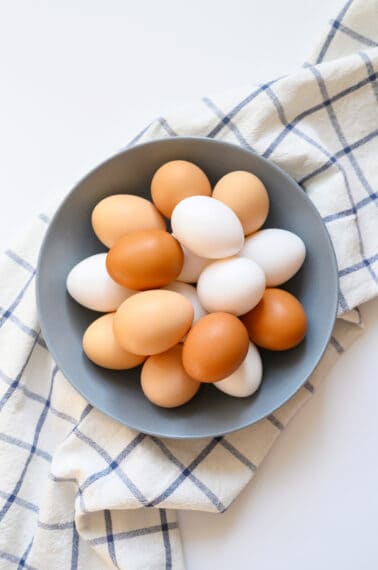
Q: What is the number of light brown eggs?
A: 6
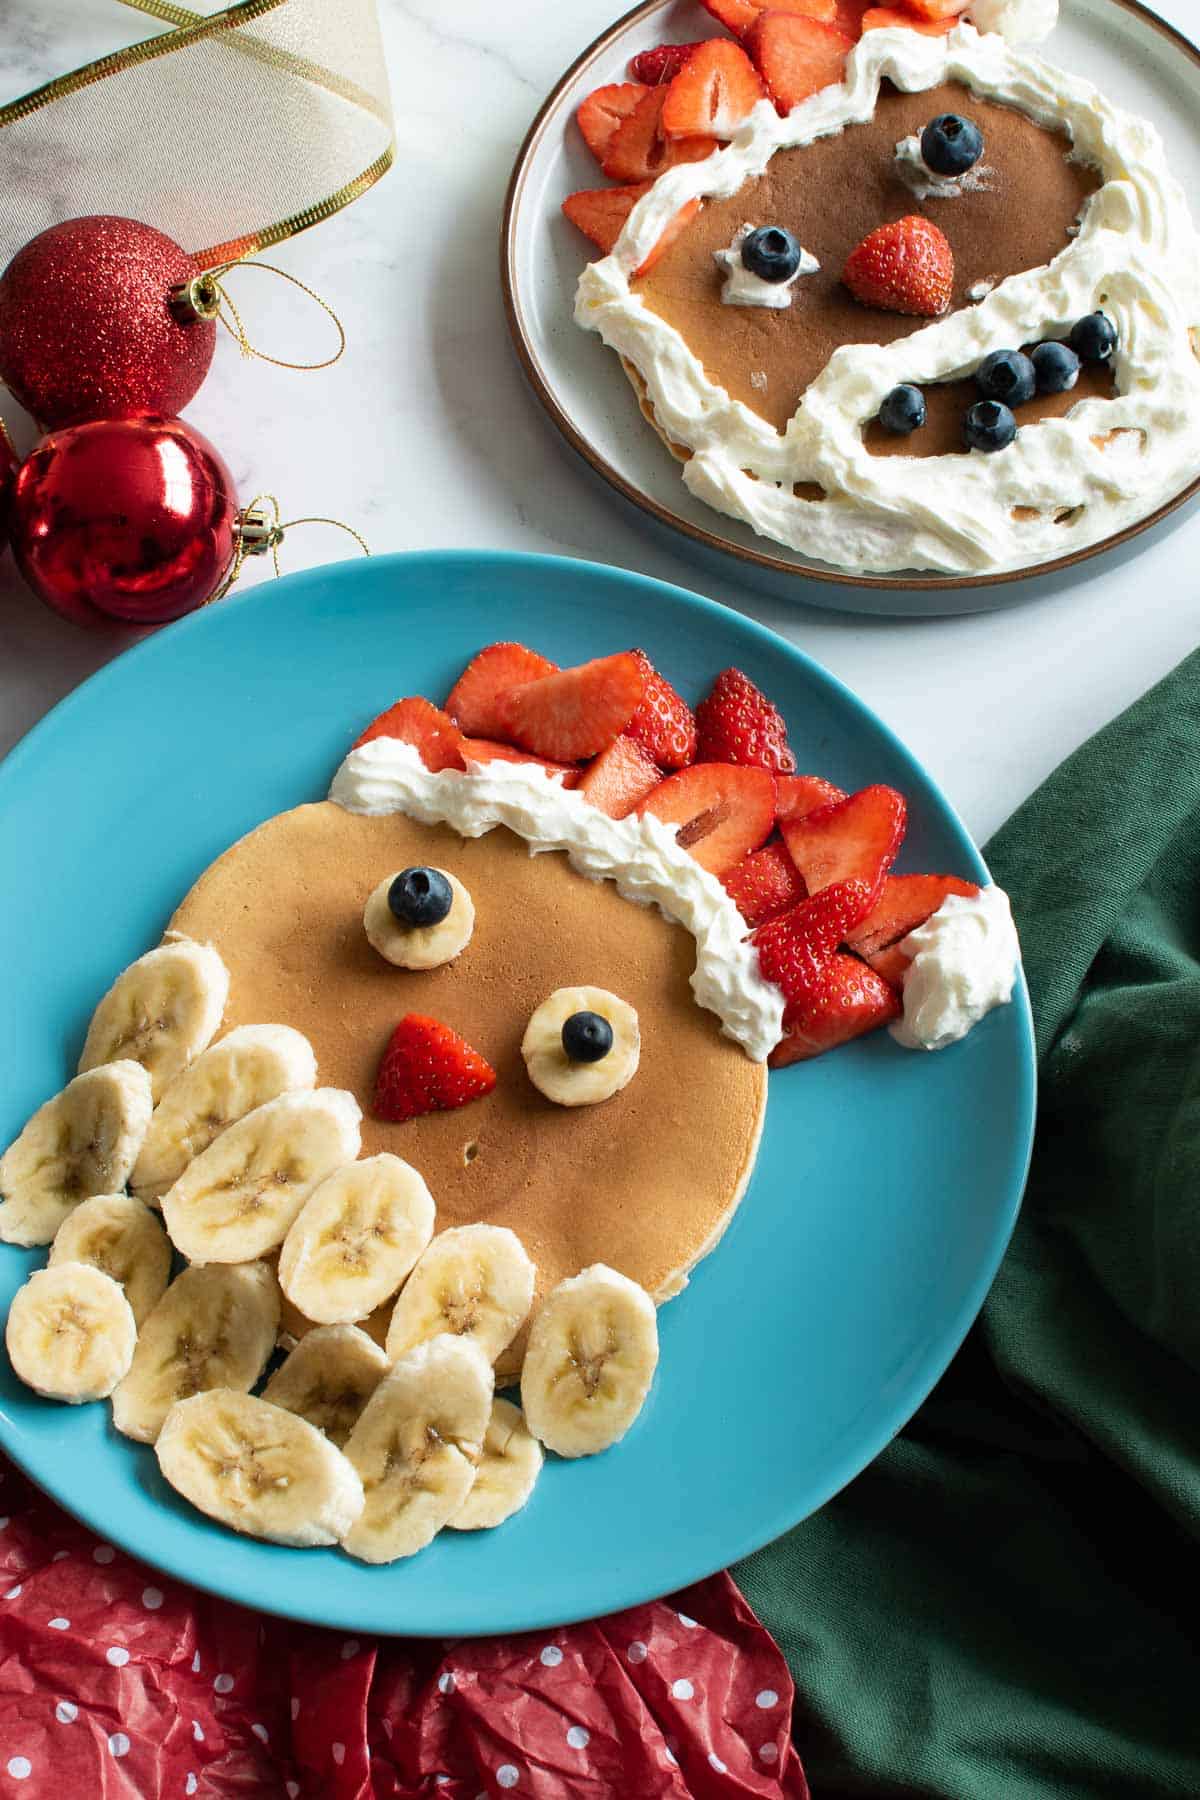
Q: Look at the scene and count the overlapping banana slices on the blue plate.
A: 14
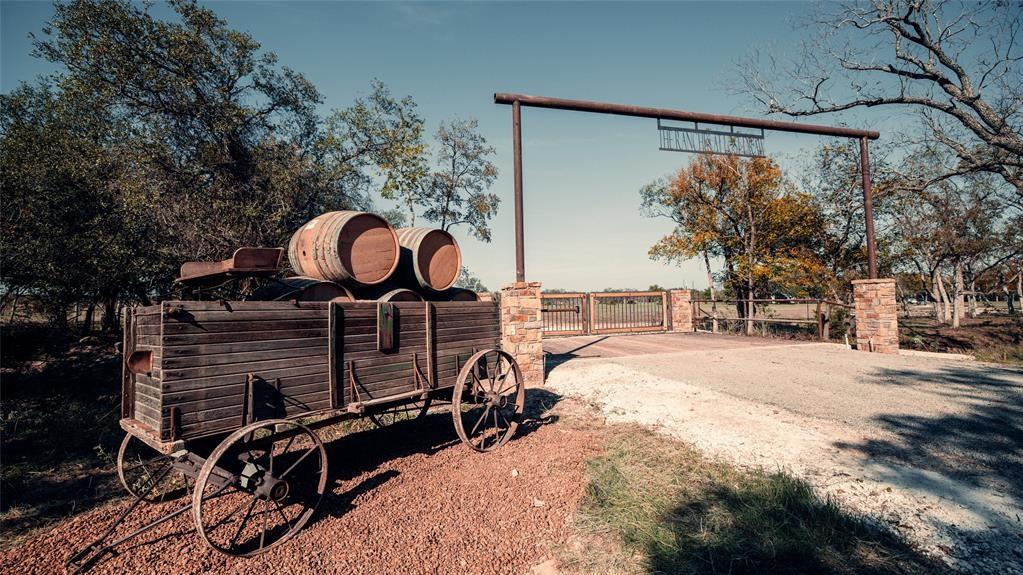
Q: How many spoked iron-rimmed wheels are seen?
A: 4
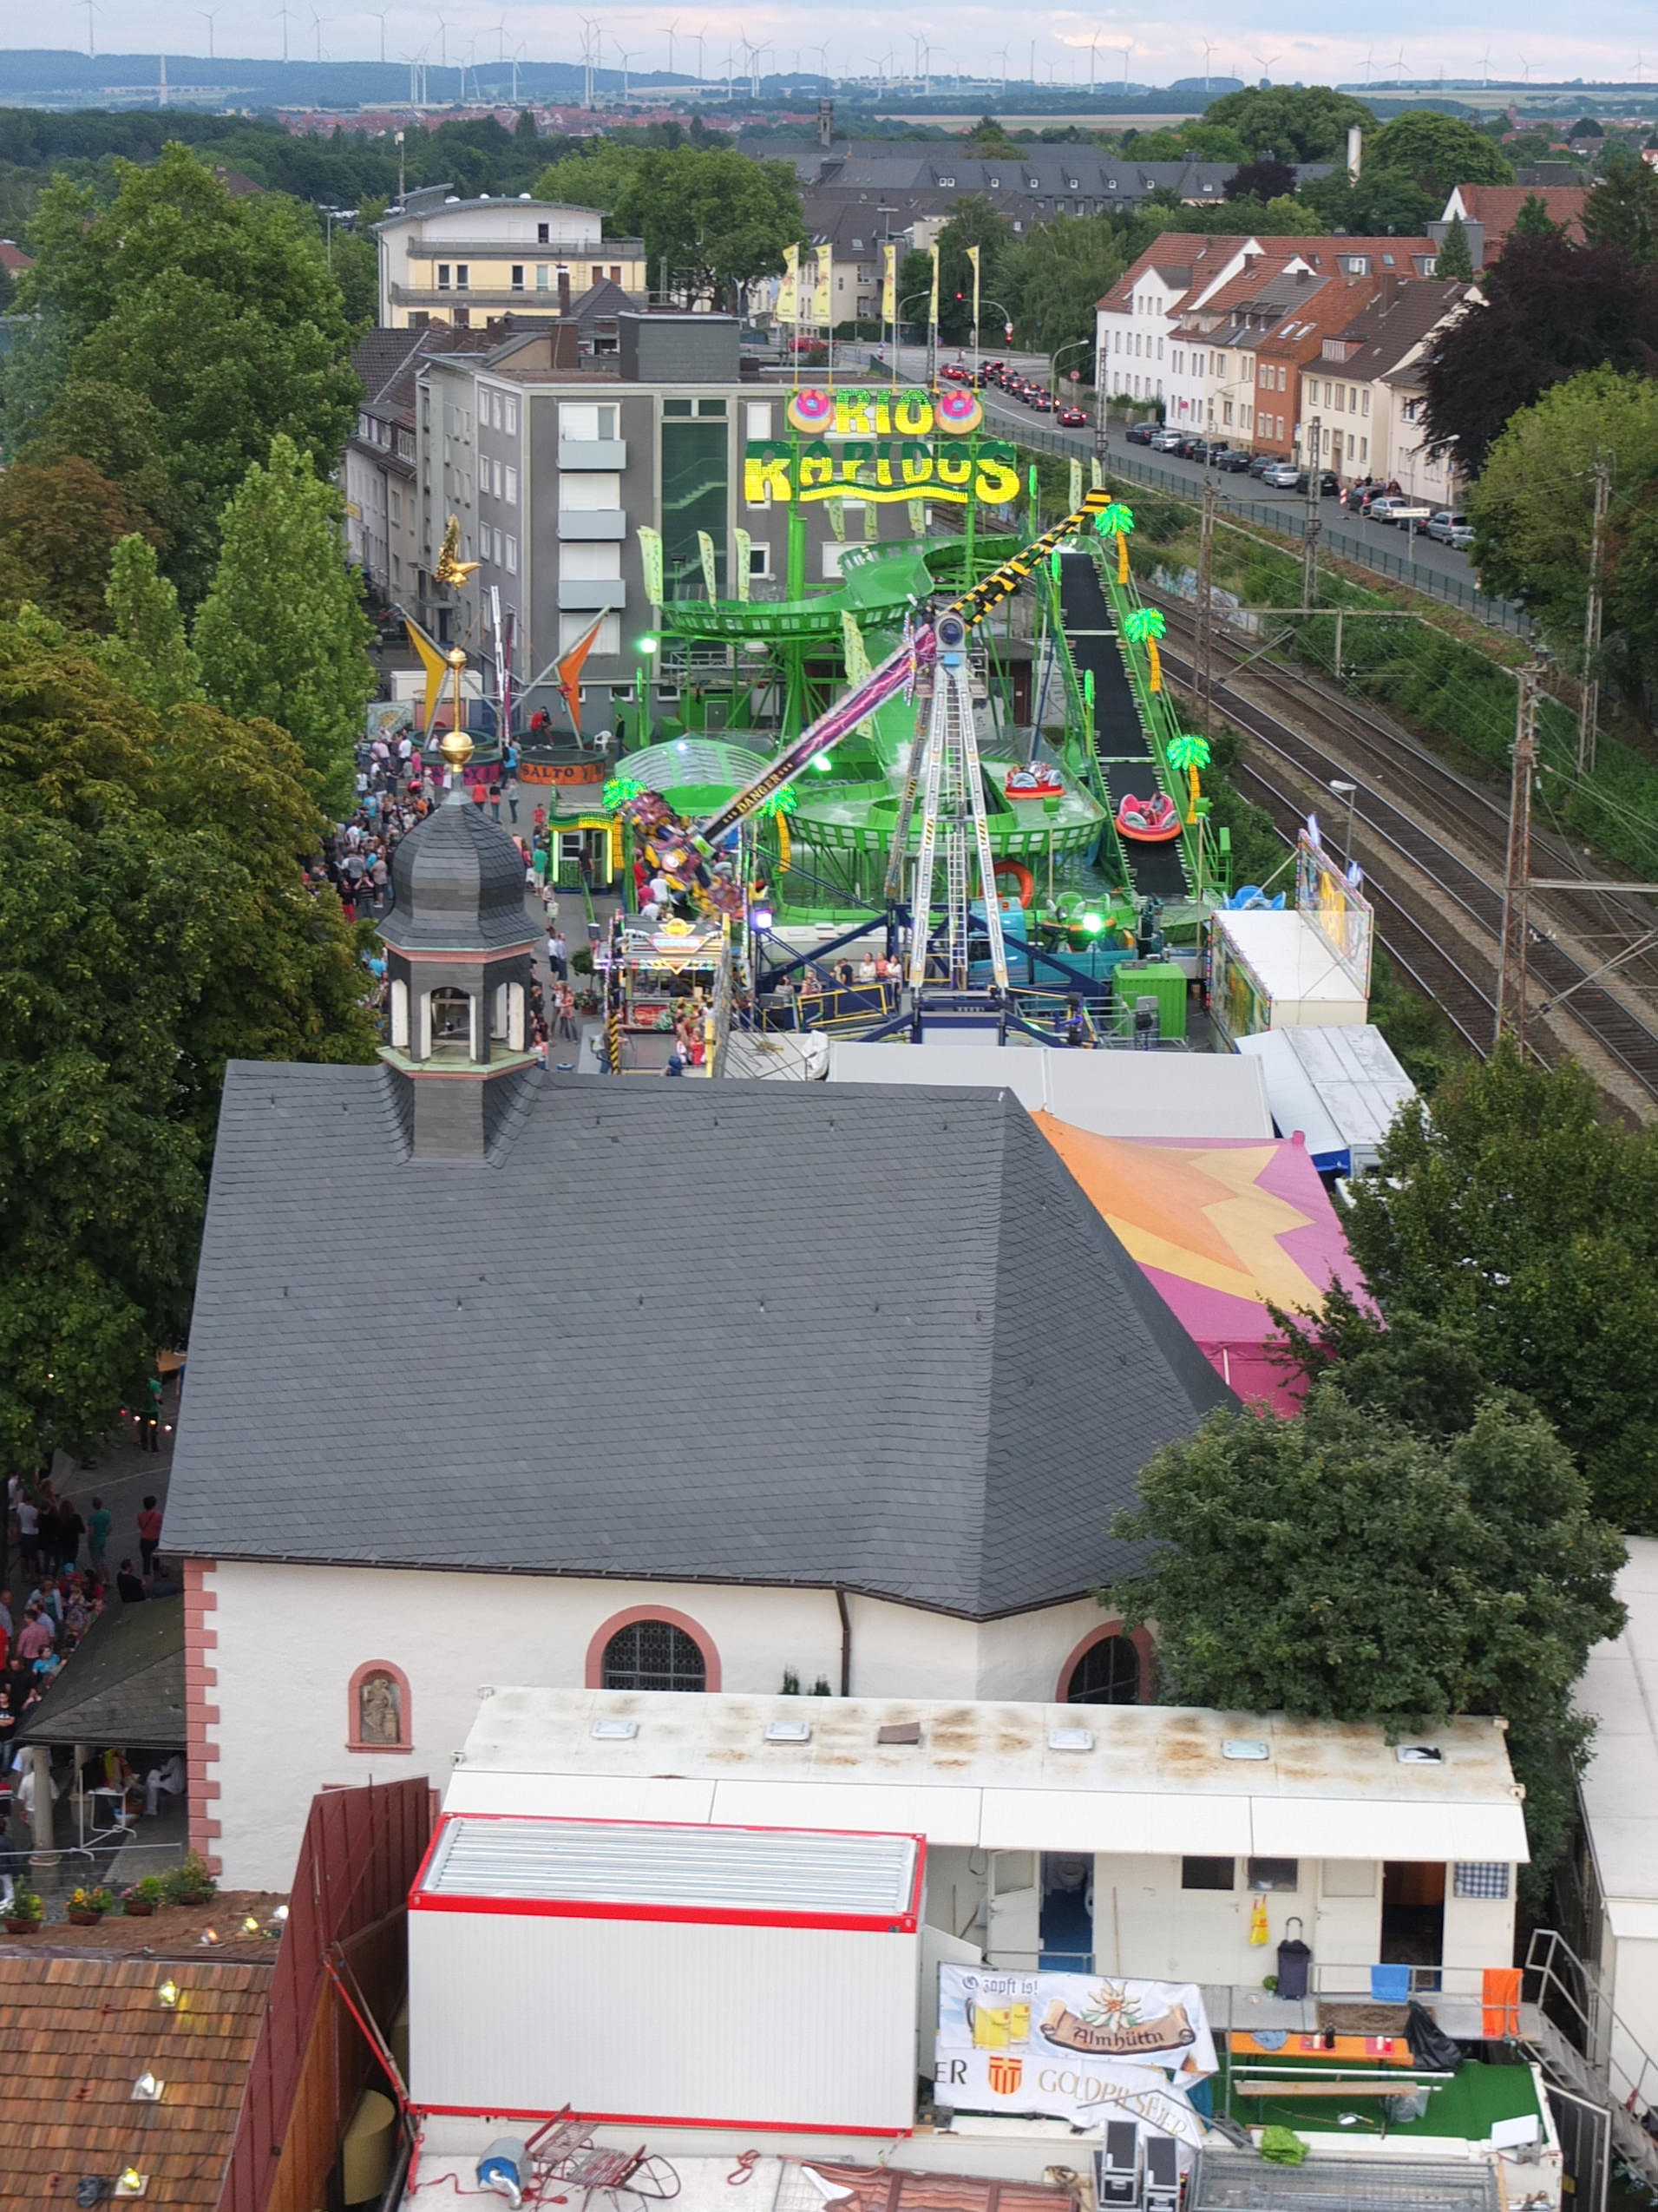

******************************

- WHAT THE TASK ASKS -
A verbatim copy of the records above, without pictures, is required.

- TASK ANSWER -
Q: What is the number of light brown eggs?
A: 6
Q: Look at the scene and count the overlapping banana slices on the blue plate.
A: 14
Q: How many spoked iron-rimmed wheels are seen?
A: 4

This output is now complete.